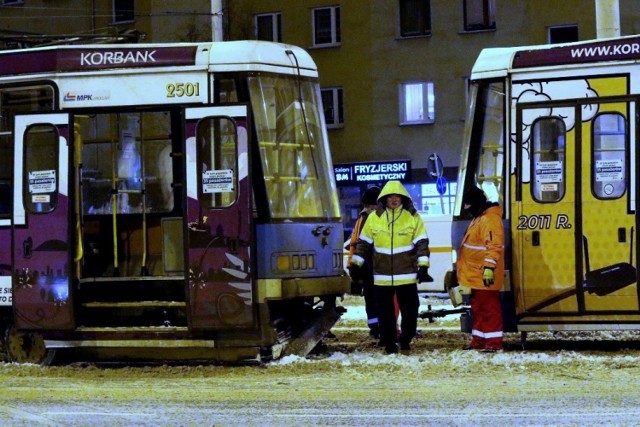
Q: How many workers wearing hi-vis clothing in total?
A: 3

--

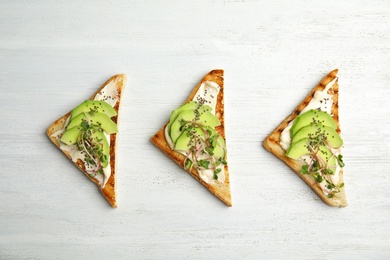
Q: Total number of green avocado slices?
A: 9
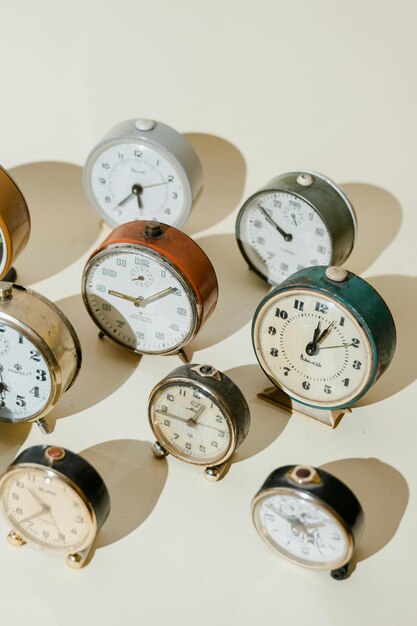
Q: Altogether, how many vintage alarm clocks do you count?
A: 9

▶ Exercise directions: Return each line of the data that contains the string "many".

▶ Output of the task:
Q: How many workers wearing hi-vis clothing in total?
Q: Altogether, how many vintage alarm clocks do you count?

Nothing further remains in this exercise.